> _TASK DESCRIPTION_: Return every record below exactly; leave out the images.
● ● ● ●
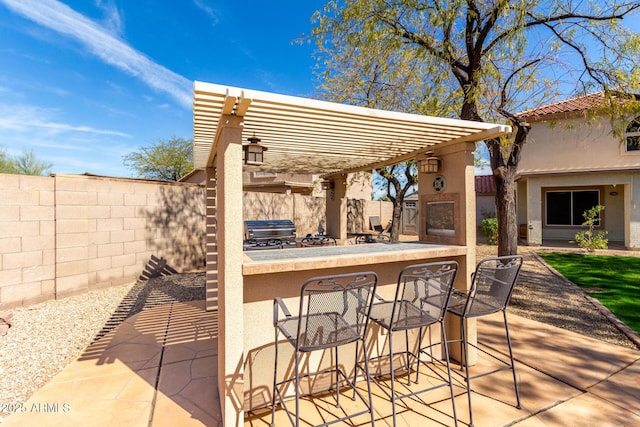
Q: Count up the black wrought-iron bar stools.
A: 3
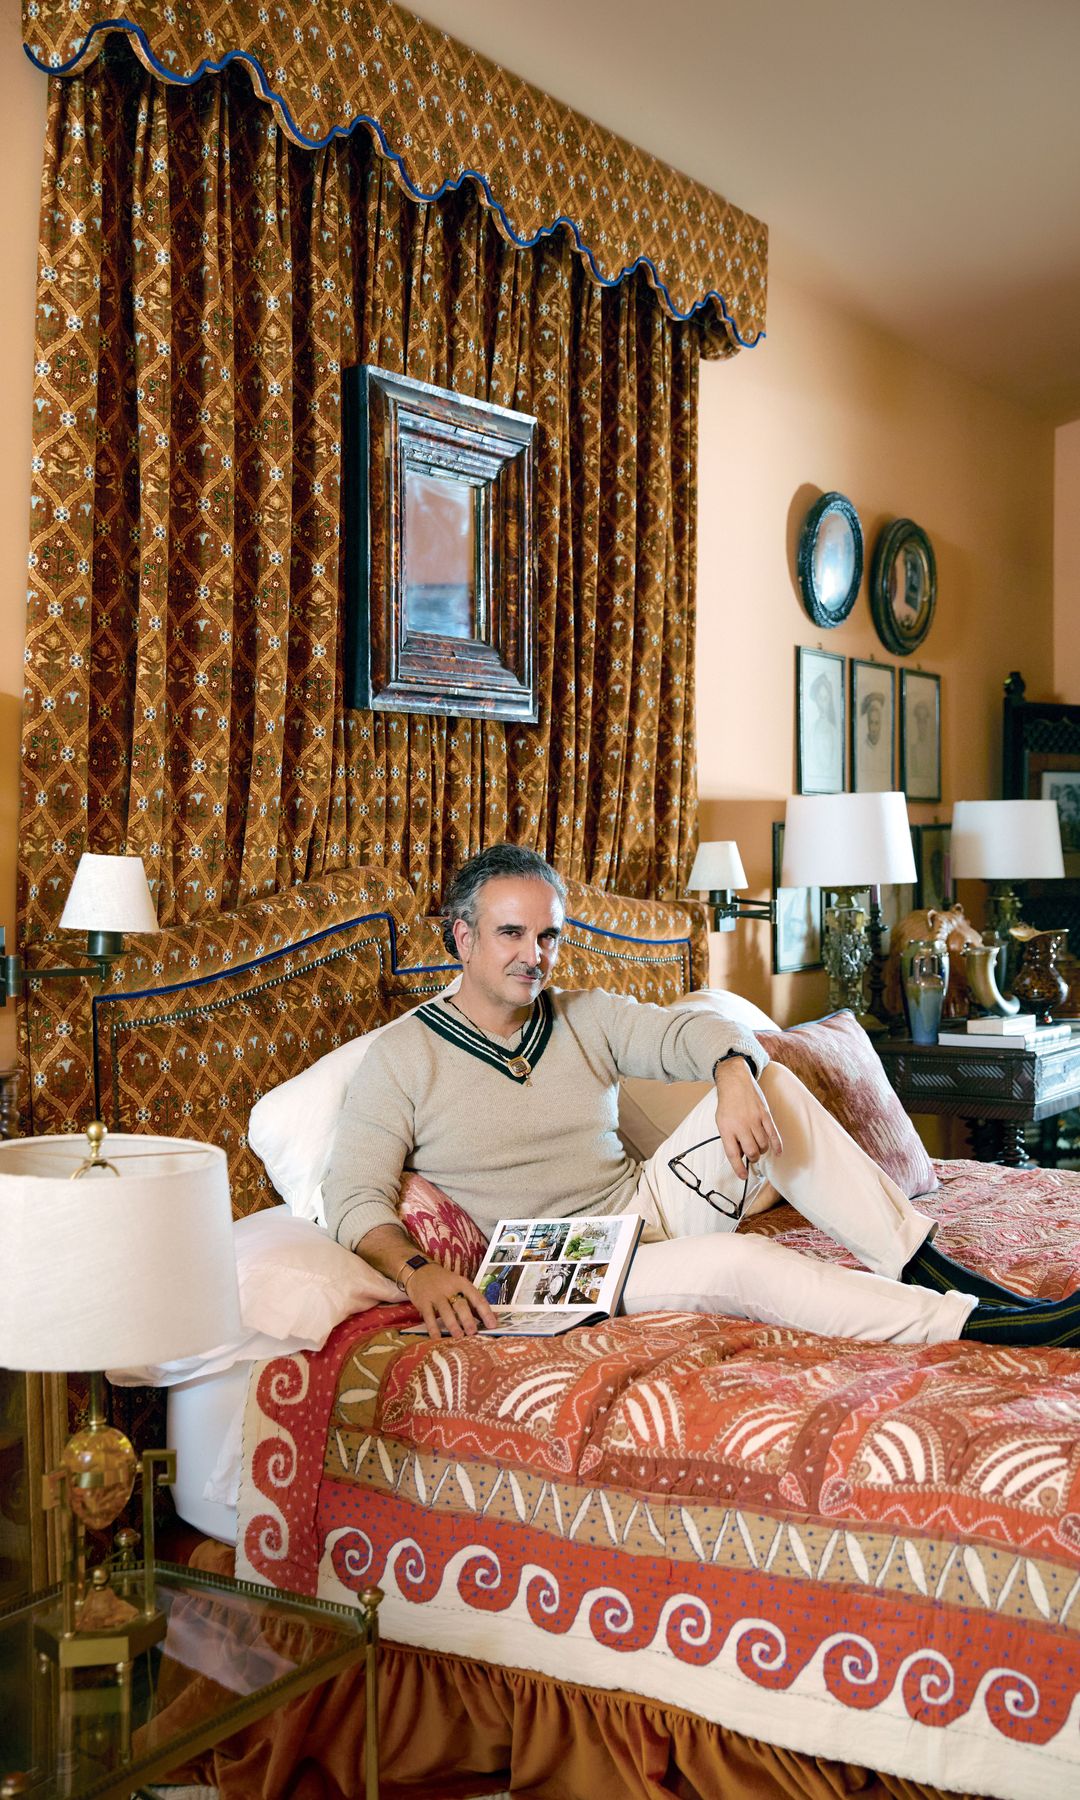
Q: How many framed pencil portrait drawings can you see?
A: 3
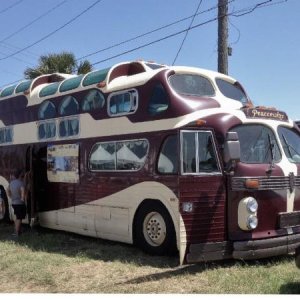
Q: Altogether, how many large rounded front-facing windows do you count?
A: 4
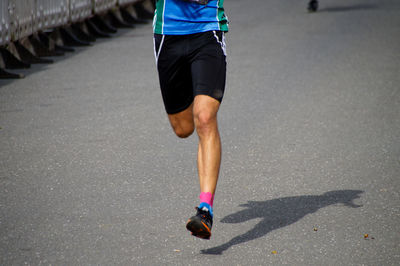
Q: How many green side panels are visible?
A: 2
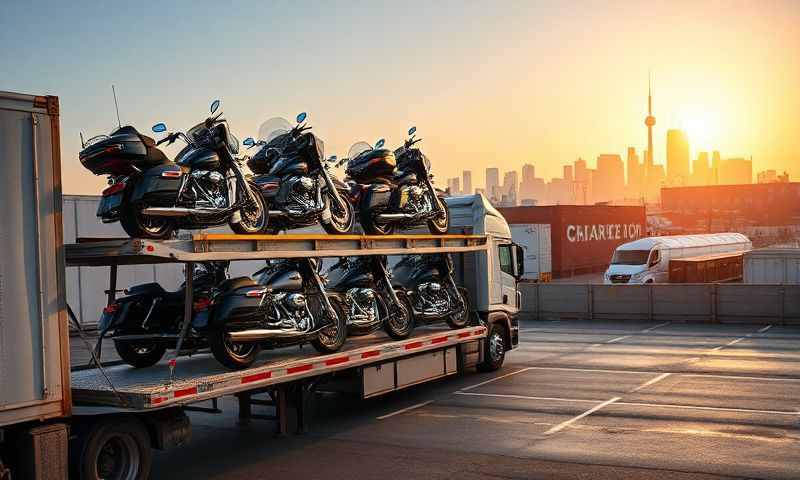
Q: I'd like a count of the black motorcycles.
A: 7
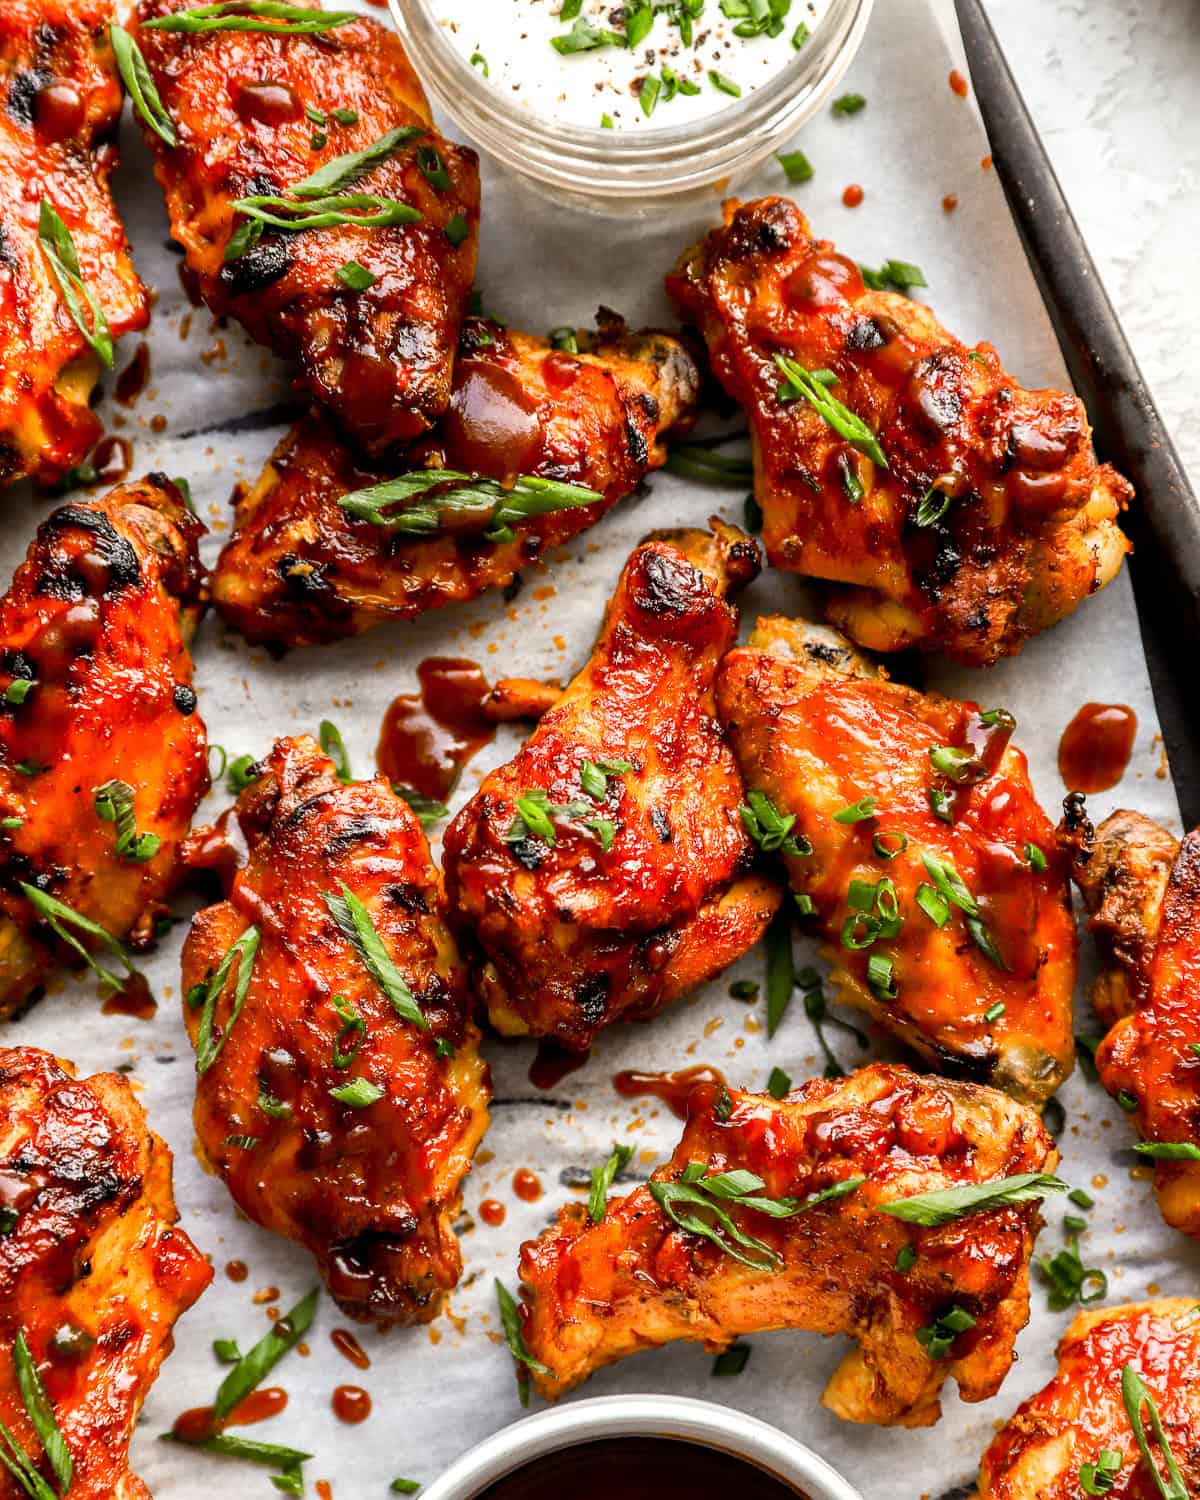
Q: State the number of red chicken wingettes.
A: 12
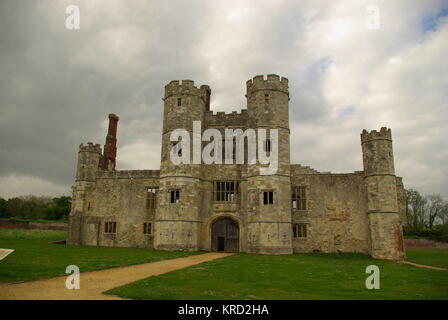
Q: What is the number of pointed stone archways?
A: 1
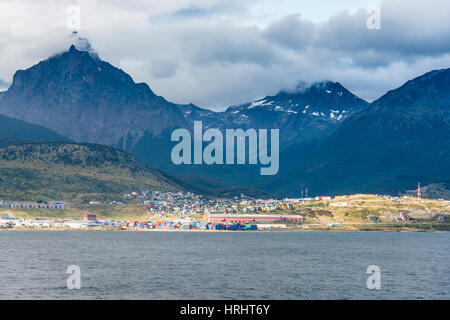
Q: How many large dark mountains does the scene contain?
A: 3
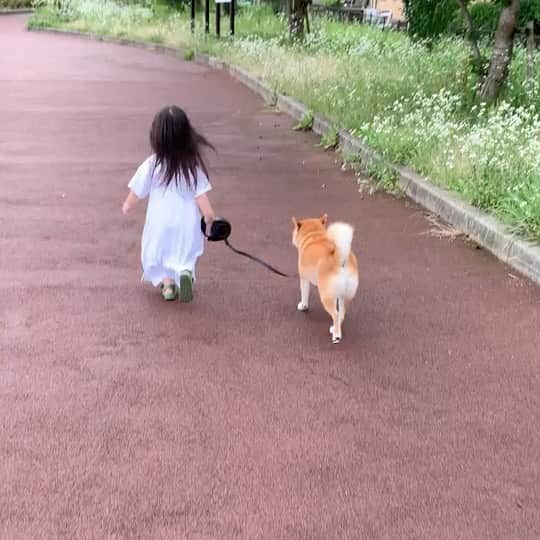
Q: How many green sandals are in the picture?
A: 2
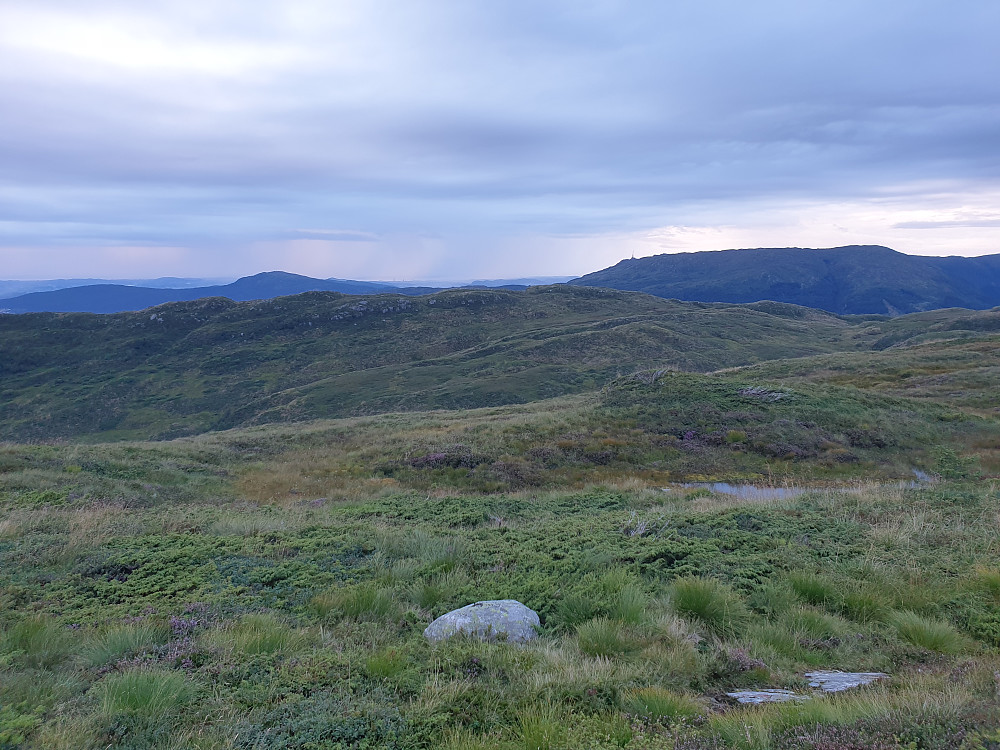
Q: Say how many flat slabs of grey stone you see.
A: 2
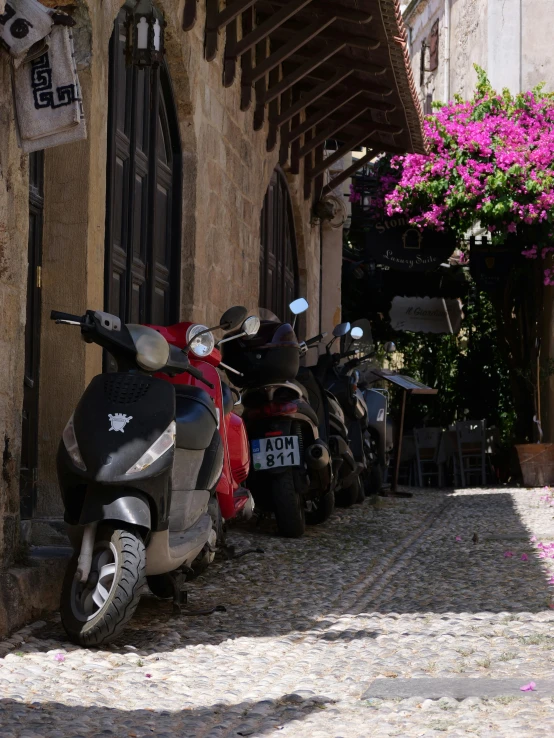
● ● ● ●
> _PROBLEM SOLUTION_:
Q: Count up the black wrought-iron bar stools.
A: 3
Q: How many framed pencil portrait drawings can you see?
A: 3
Q: Altogether, how many large rounded front-facing windows do you count?
A: 4
Q: How many green side panels are visible?
A: 2
Q: I'd like a count of the black motorcycles.
A: 7
Q: State the number of red chicken wingettes.
A: 12
Q: What is the number of pointed stone archways?
A: 1
Q: How many large dark mountains does the scene contain?
A: 3
Q: How many green sandals are in the picture?
A: 2
Q: Say how many flat slabs of grey stone you see.
A: 2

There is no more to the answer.